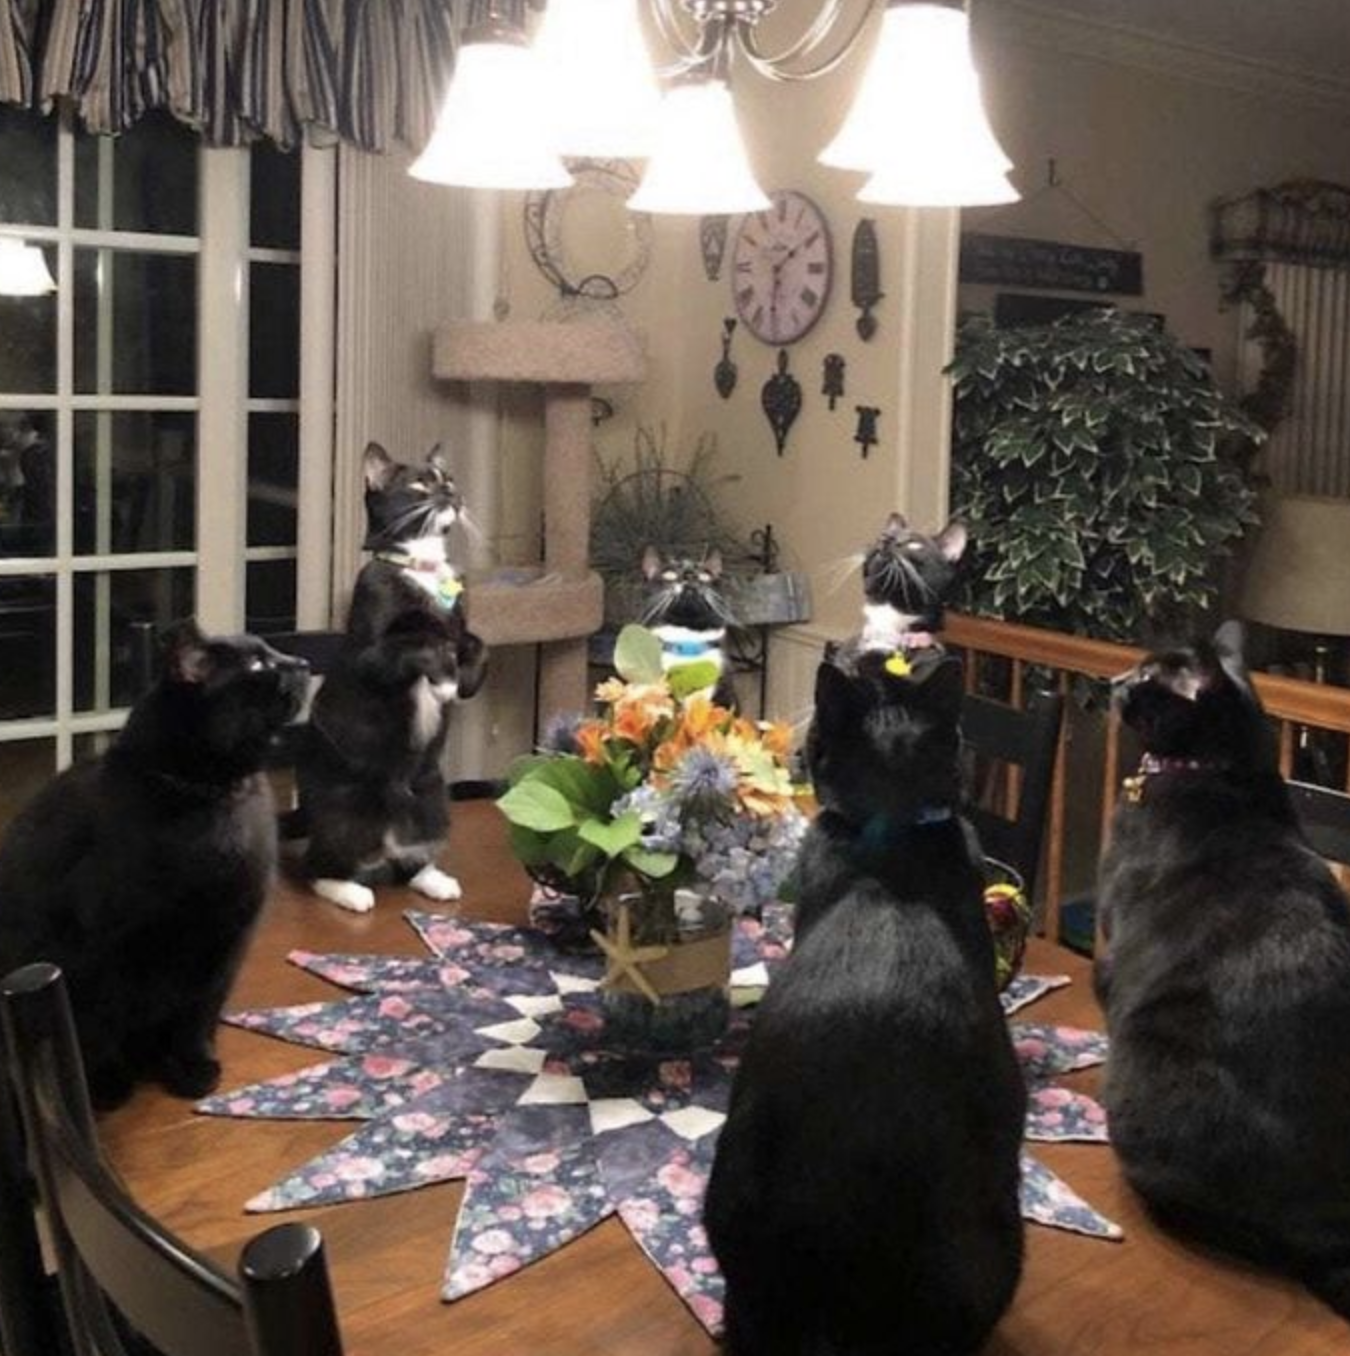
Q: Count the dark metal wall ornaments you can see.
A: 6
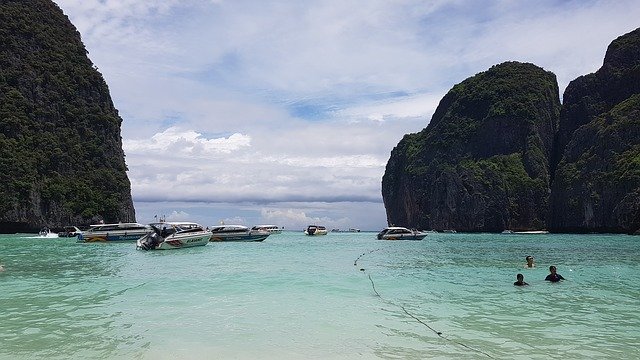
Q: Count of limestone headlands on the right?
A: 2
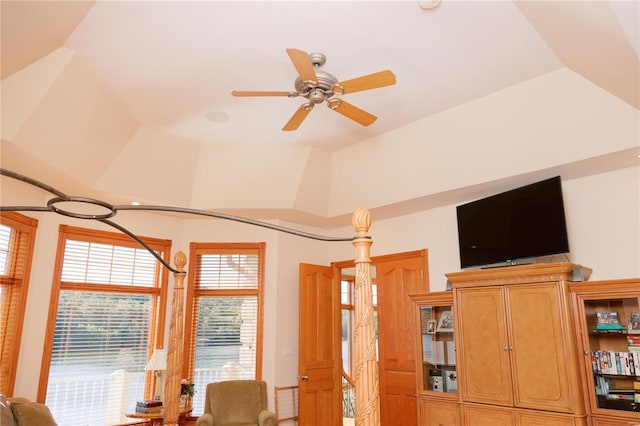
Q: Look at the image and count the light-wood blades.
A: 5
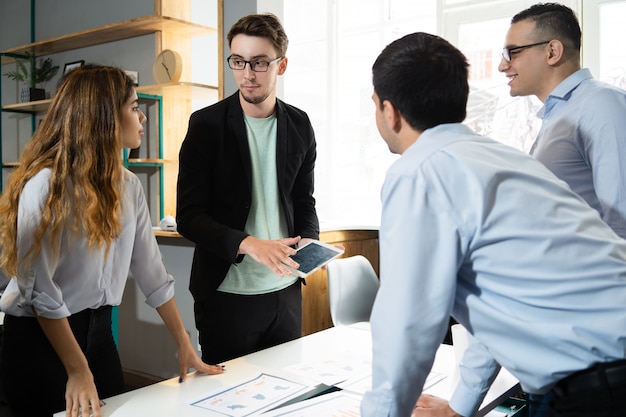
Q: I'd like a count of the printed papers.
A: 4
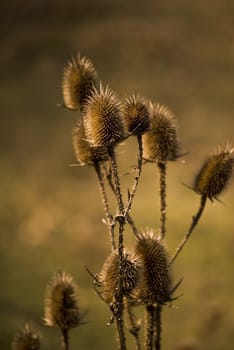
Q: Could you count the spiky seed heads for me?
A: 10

◆ **Assigned task**
Set down every entry above verbatim, without pictures.

◆ **Answer for the task**
Q: Count the dark metal wall ornaments you can see.
A: 6
Q: Count of limestone headlands on the right?
A: 2
Q: Look at the image and count the light-wood blades.
A: 5
Q: I'd like a count of the printed papers.
A: 4
Q: Could you count the spiky seed heads for me?
A: 10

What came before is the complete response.